TASK DETAILS: Please reproduce the listing below exactly, leaving out every picture.
○ ○ ○ ○ ○ ○ ○
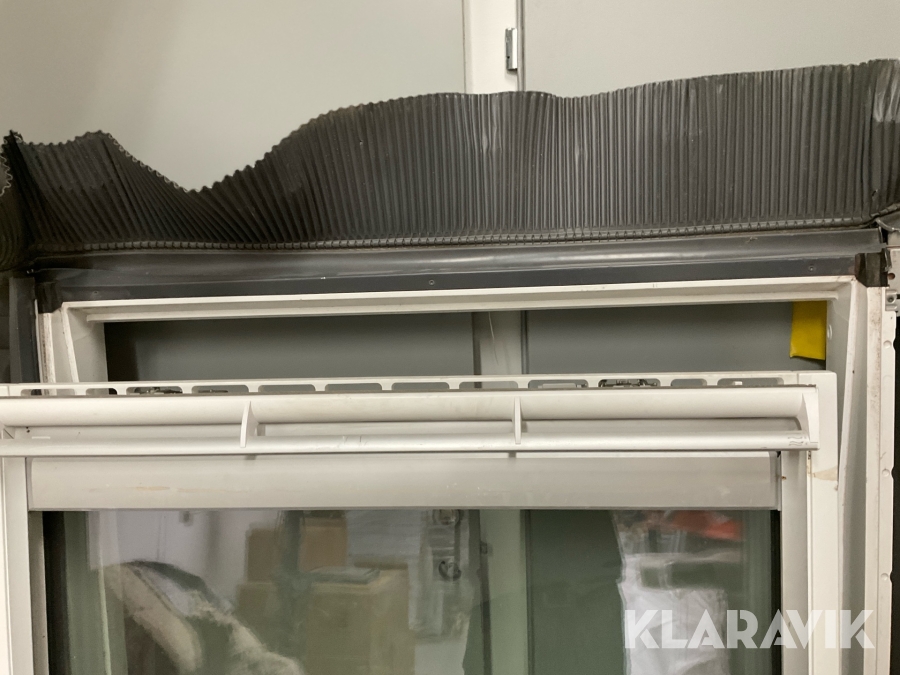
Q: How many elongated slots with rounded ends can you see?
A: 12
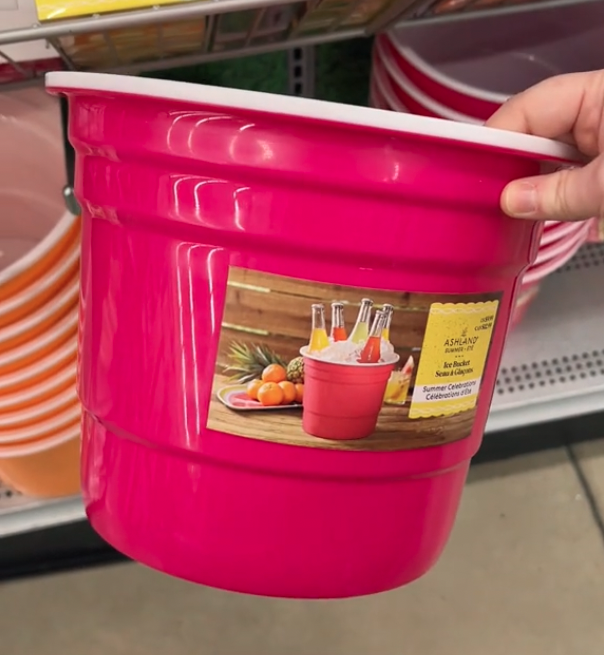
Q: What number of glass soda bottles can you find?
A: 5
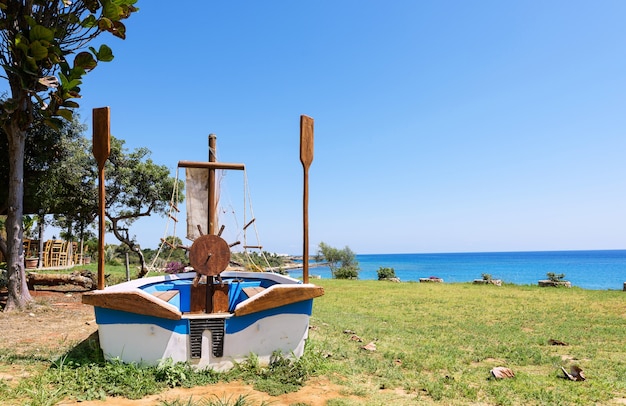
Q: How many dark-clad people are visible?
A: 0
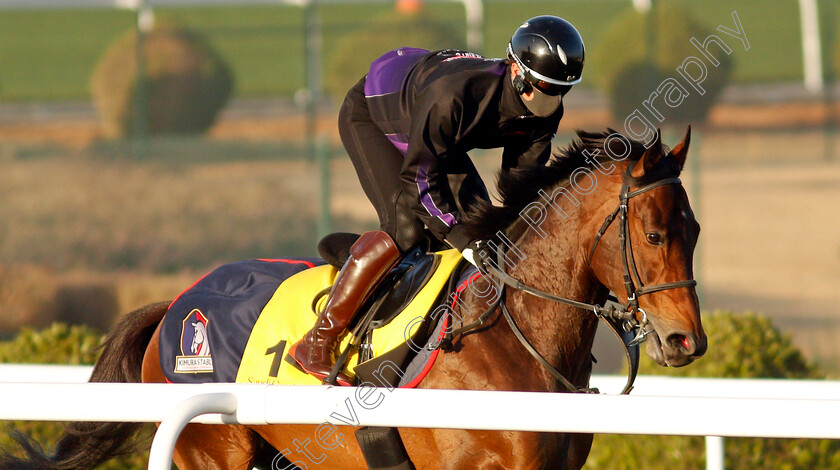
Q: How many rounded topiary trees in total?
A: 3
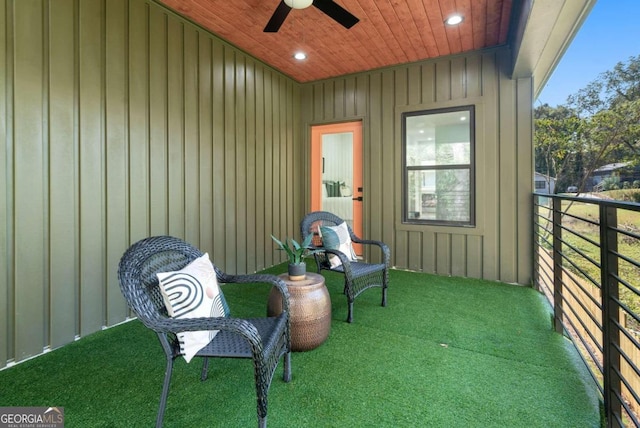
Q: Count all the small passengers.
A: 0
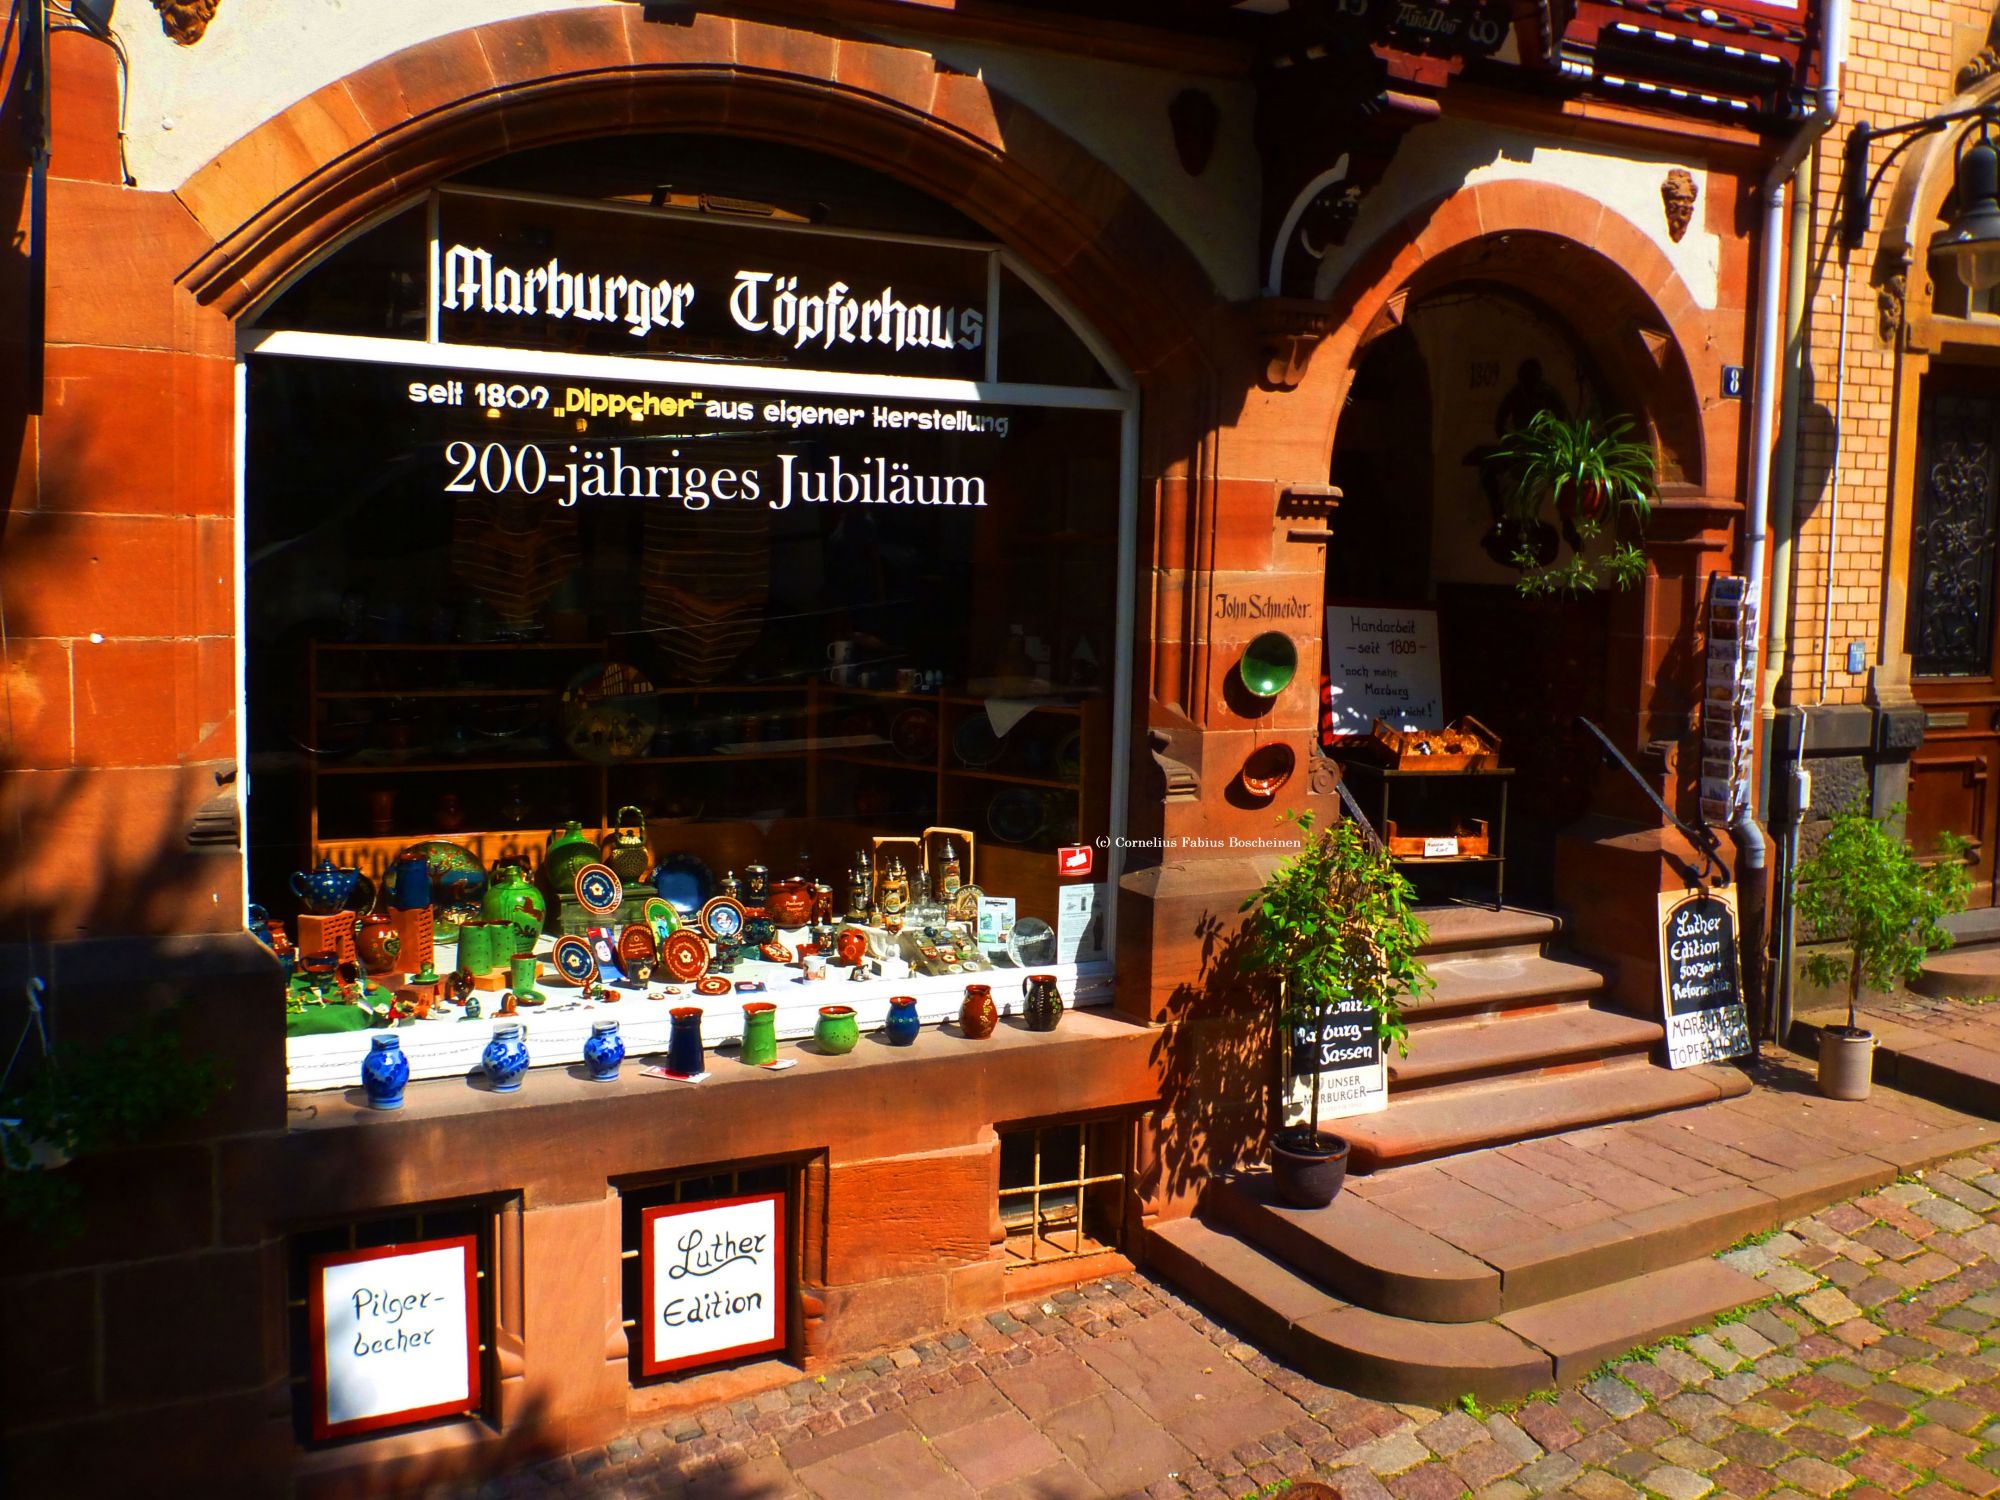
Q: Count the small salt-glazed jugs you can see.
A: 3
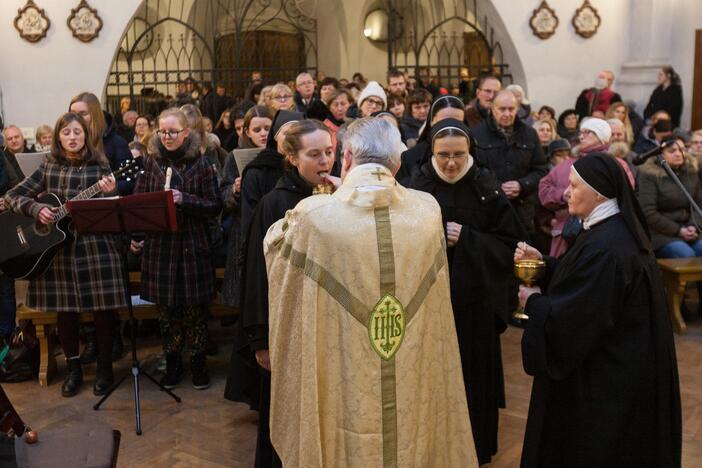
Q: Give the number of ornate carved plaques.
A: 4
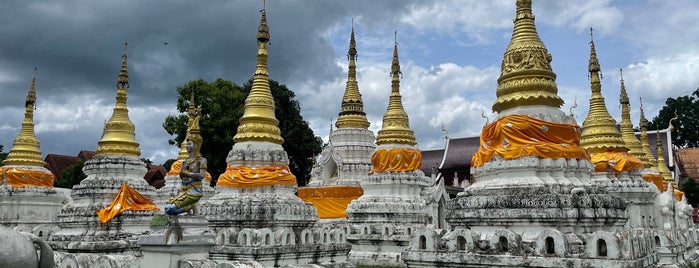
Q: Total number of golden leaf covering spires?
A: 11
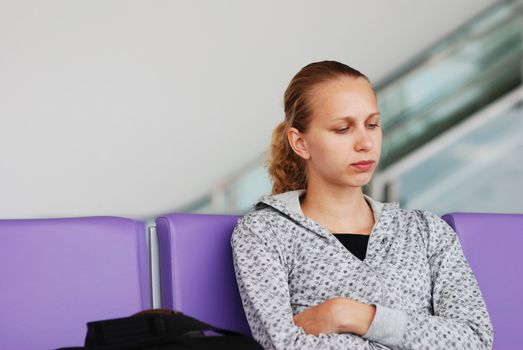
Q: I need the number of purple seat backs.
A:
○ ○ ○ ○ ○ ○ ○
RESPONSE BOX:
Q: How many elongated slots with rounded ends can you see?
A: 12
Q: What number of glass soda bottles can you find?
A: 5
Q: How many dark-clad people are visible?
A: 0
Q: How many rounded topiary trees in total?
A: 3
Q: Count all the small passengers.
A: 0
Q: Count the small salt-glazed jugs you can see.
A: 3
Q: Give the number of ornate carved plaques.
A: 4
Q: Total number of golden leaf covering spires?
A: 11
Q: I need the number of purple seat backs.
A:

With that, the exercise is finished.